Task brief – Each entry should be copied as it stands, leaving the pictures behind.

Input –
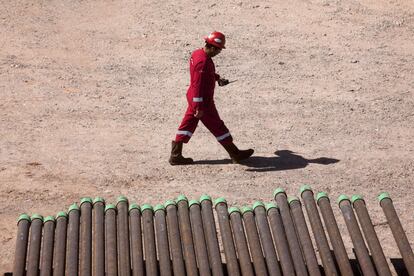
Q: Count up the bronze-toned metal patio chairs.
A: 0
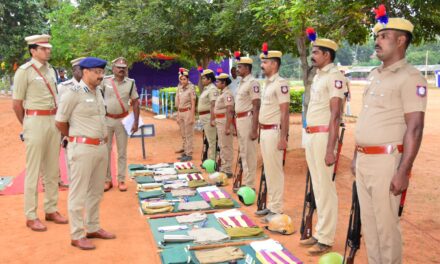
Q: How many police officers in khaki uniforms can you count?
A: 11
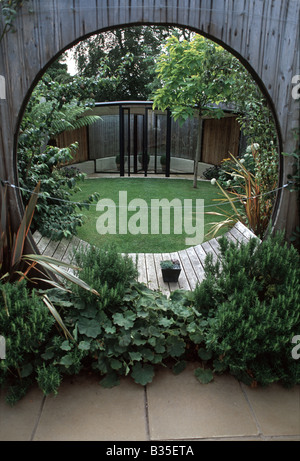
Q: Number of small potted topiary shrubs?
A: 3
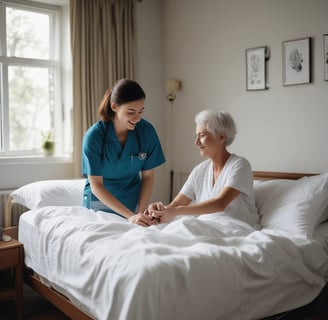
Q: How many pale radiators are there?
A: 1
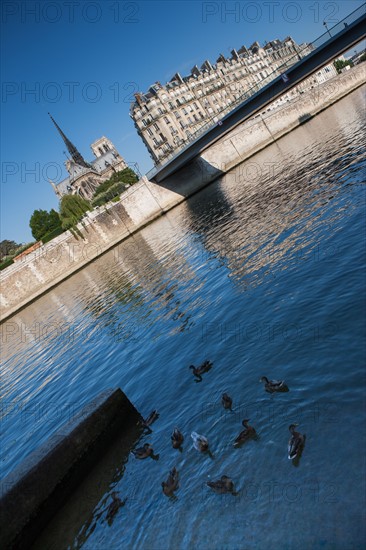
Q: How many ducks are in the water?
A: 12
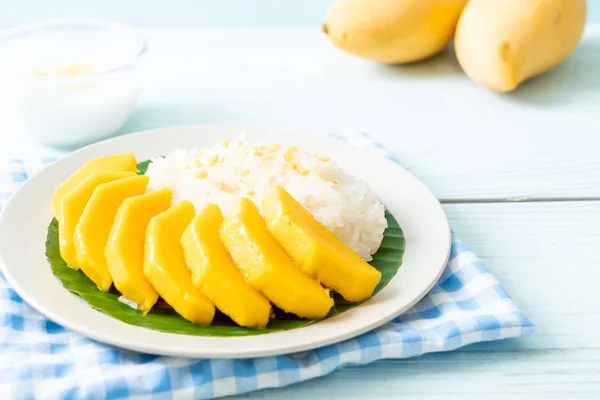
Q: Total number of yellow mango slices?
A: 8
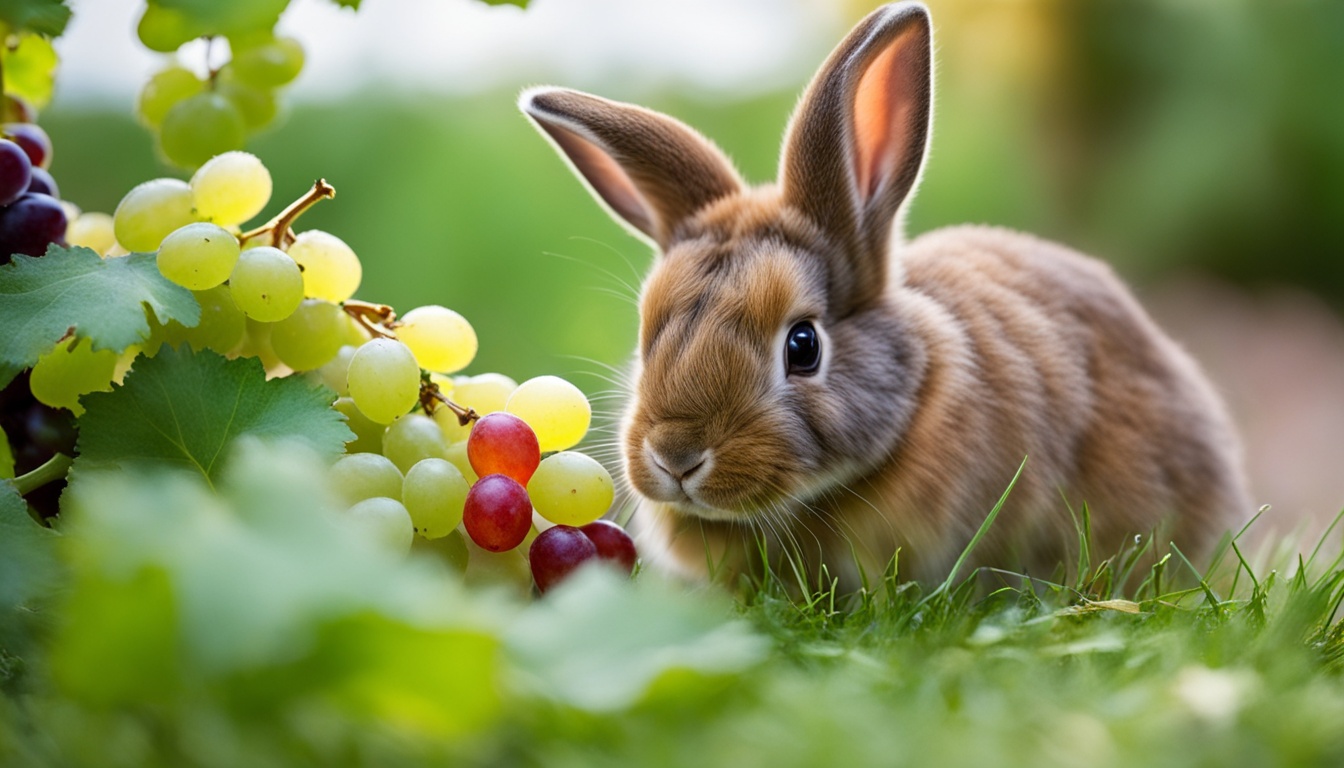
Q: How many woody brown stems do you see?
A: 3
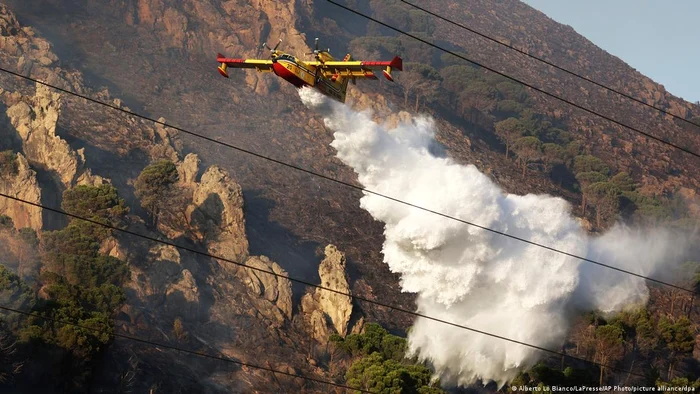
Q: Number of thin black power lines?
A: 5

Output below –
Q: Count up the bronze-toned metal patio chairs.
A: 0
Q: How many police officers in khaki uniforms can you count?
A: 11
Q: Number of small potted topiary shrubs?
A: 3
Q: How many pale radiators are there?
A: 1
Q: How many ducks are in the water?
A: 12
Q: Total number of yellow mango slices?
A: 8
Q: How many woody brown stems do you see?
A: 3
Q: Number of thin black power lines?
A: 5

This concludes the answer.